Gary Indiana's book Andy Warhol and The Can that Sold the World, originally scheduled to be published in June 2008 is now due to be published in September 2009 by Basic Books. Details on the Amazon page here.
Other Warhol related books previously published by the same publishing group (Persus Books Group), include the Da Capo Press publications of Warhol: The Biography
by Victor Bockris and I'll Be Your Mirror: The Selected Andy Warhol Interviews
by Kenneth Goldsmith.
The documentary, Factory People (see below), is due to be released on DVD in May 2009. Details on the Amazon page here.
The Observer newspaper in London has published an article about the current controversy regarding the eviction of long-term tenants at the Chelsea Hotel.
From: "Chelsea's bohemians rage in fight to save New York landmark's soul" by David Smith (The Observer, November 30, 2008):
"Punks, poets, painters, dropouts, drug fiends, drag queens - all have been welcome at the Chelsea hotel.

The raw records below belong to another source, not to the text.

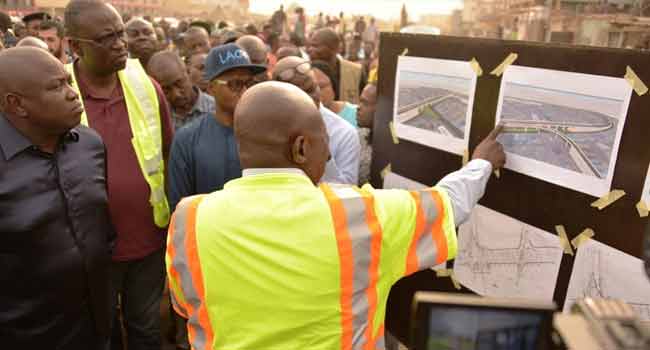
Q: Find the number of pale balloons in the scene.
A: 0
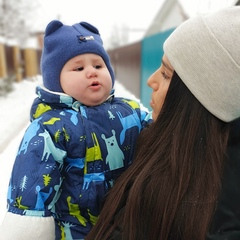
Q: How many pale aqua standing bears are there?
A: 1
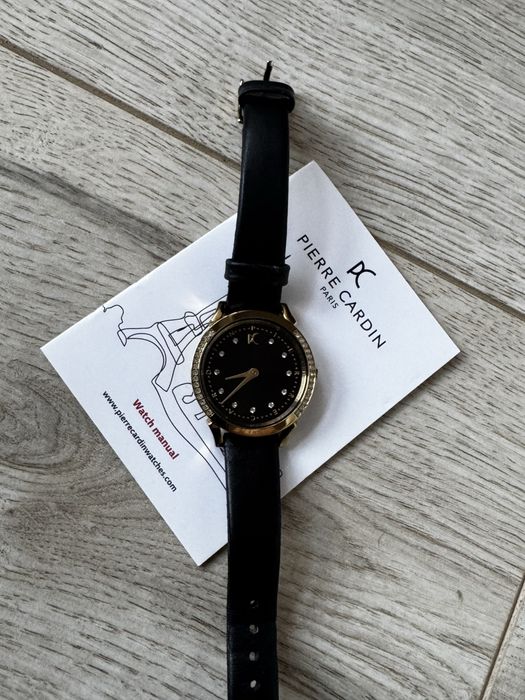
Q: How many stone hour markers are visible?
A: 11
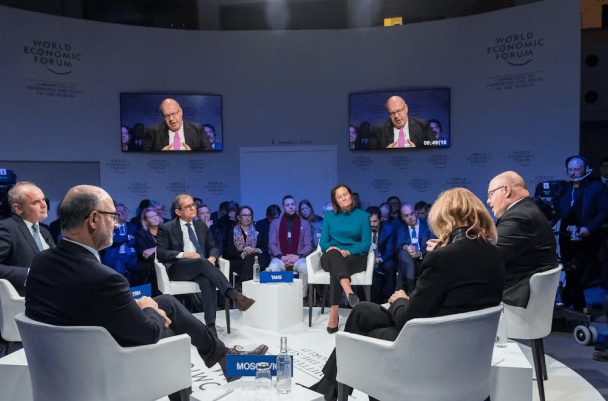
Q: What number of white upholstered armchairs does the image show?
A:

Andy Warhol filmed there, Arthur Miller wrote there and Leonard Cohen met Janis Joplin there, going on to write a song about New York's most beloved hotel.
But long-term tenants of the Chelsea - witnesses to a colourful history of fires, murders and suicides - believe it is in danger of losing its bohemian soul. They have launched numerous lawsuits against the hotel's owners because they fear eviction. And the new manager they blame for enforcing the crackdown is British."
The full article can be read at:
http://www.guardian.co.uk/world/2008/nov/30/new-york-chelsea-hotel.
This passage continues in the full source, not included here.